The issue of women authors taking male names (or initials) to camouflage their gender is a very,, very, very old one. It's an issue that continues to come up, though. An article this last week in the Wall Street Journal-- Why Women Writers Still Take Men's Names-- revisits the issue, but from a slightly different angle. (This is the Wall Street Journal.) The underlying reason offered in the article remains broadly the same (viz., the problem of gender bias), but the article's author, Stefanie Cohen, places the emphasis on book editors' conventional wisdom informing what is basically a business decision and therefore implies that the reasons for an author's concealing her gender have changed. Cohen observes:
Women make up the majority of readers for most fiction genres, with the exception of science fiction. Nevertheless, the industry is wary of alienating men, who tend to favor male authors, according to several studies. In 2005, two professors from Queen Mary College surveyed 100 academics, critics, and writers and found that four out of five men said the last novel they had read was written by a man. Women were almost as likely to have read a book by a man as a woman, the study found.

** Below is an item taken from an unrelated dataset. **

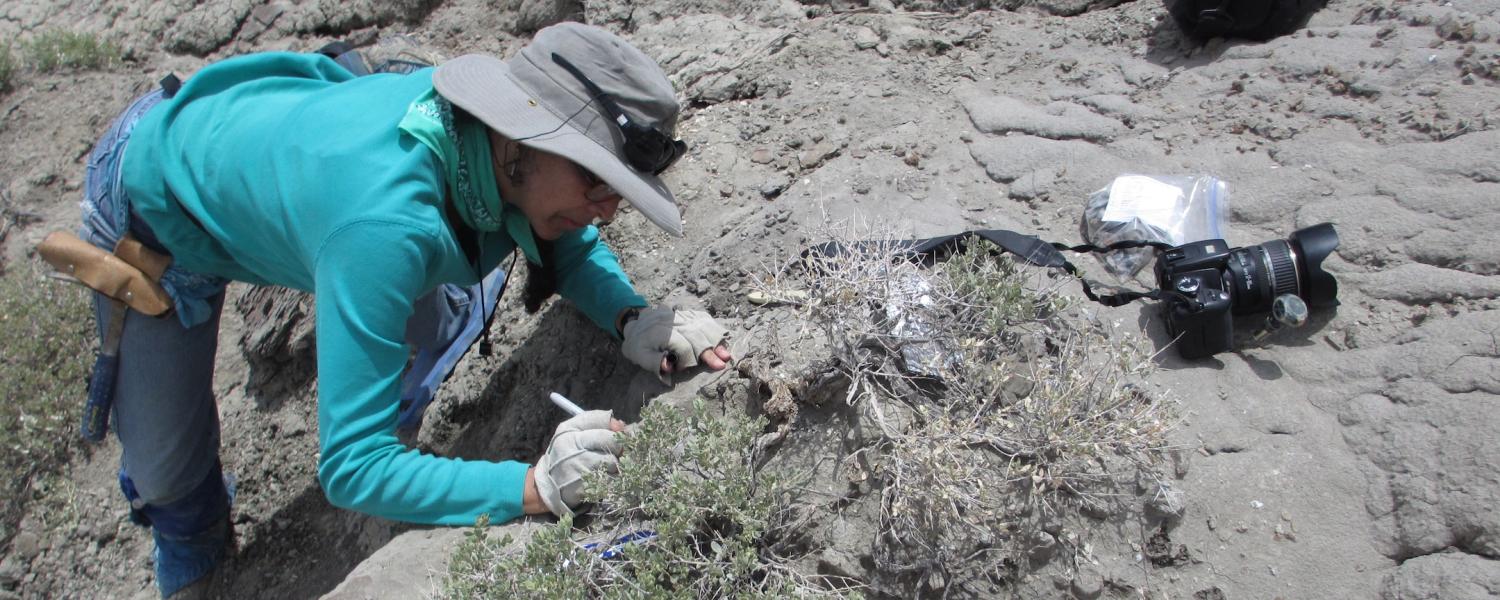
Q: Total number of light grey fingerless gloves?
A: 2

"For a new author, we want to avoid anything that might cause a reader to put a book down and decide, 'not for me,' " Ms. Sowards says. "When we think a book will appeal to male readers, we want everything about the book to say that—the cover, the copy and, yes, the author's name."

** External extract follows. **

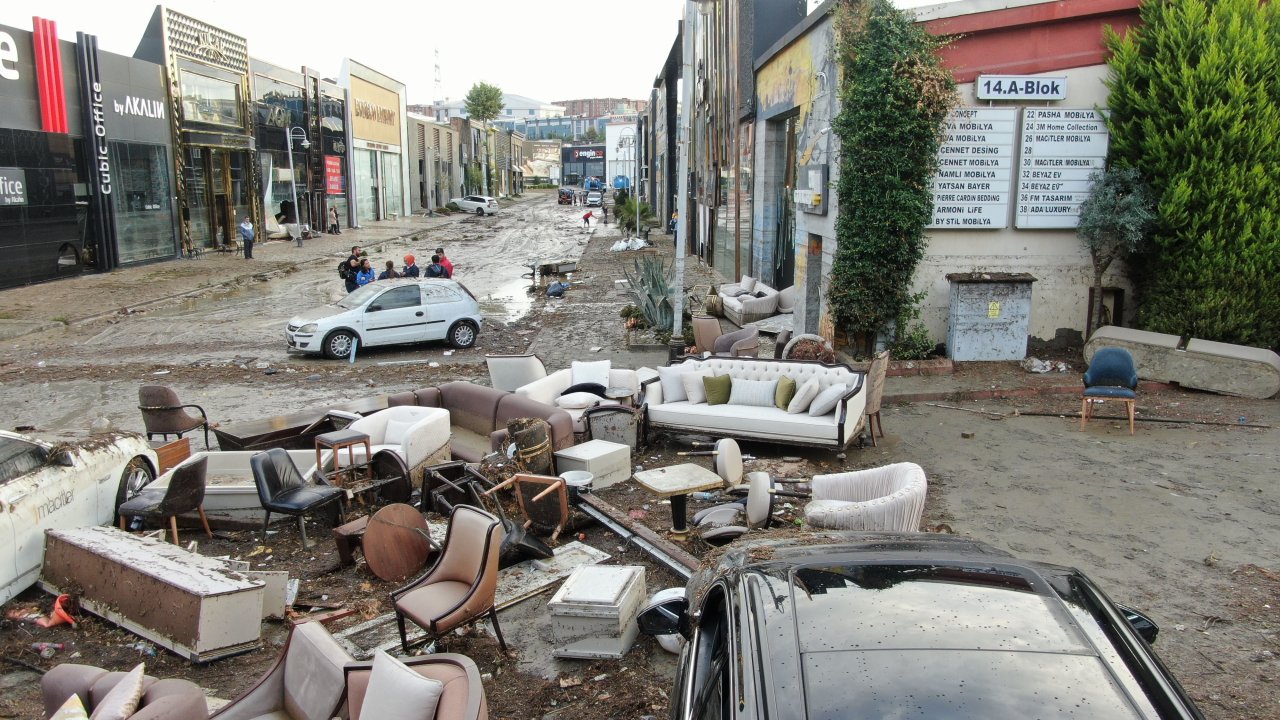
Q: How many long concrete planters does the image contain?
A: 1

Science fiction has a strong tradition of female writers not only using male names, but pretending to be men. Throughout the 1970s, James Tiptree Jr. won fans and book awards. Not until 1976 was it revealed that the author's real name was Alice Sheldon.
Fantasy has been somewhat friendlier for women, but generally not if they are writing about male characters. J.K. Rowling has famously said that her publisher, Bloomsbury, told her that she should sell the Harry Potter books under initials, not her given name, Joanne. Even after being revealed as a woman and becoming one of the best-selling authors of all time, those rules often still apply.
"Would a 12-year-old boy have picked up a book by Joanne Rowling?" asks John Scalzi, a sci-fi writer and president of the Science Fiction and Fantasy Writers of America. "Once you have your audience, you're fine—J.K. Rowling still sold when people found out she was a woman—but it's getting the audience that's important."
Probably my favorite quote from the article comes from the two women who write under the joint pseudonym of "Magnus Flyte."
Ms. Lynch and Ms. Howrey decided to use a male pseudonym for their first thriller partly because they read studies saying that while women would buy books by either sex, men preferred books by men, says Ms. Lynch. They didn't want to risk losing a single reader. "Why would we want to exclude anyone?" says Ms. Lynch.
Why indeed? Since gender bias is with us, short-term thinking (which is all that corporations or even most individuals ever engage in) necessarily means adapting oneself to gender bias. It's what we do, right? Sure, it has ideological resonances, but it's basically a business decision. The article shows photos of Charlotte Bronte, George Sand, Isak Dinesen, and references James Tiptree Jr. They all did it, too. But not, perhaps, for precisely the same reason. Same decision, different reason...It's all just so very complicated.

1 comment:

Anonymous said...

Sometimes it feels I need a male pseudonym to even get an agent/get read.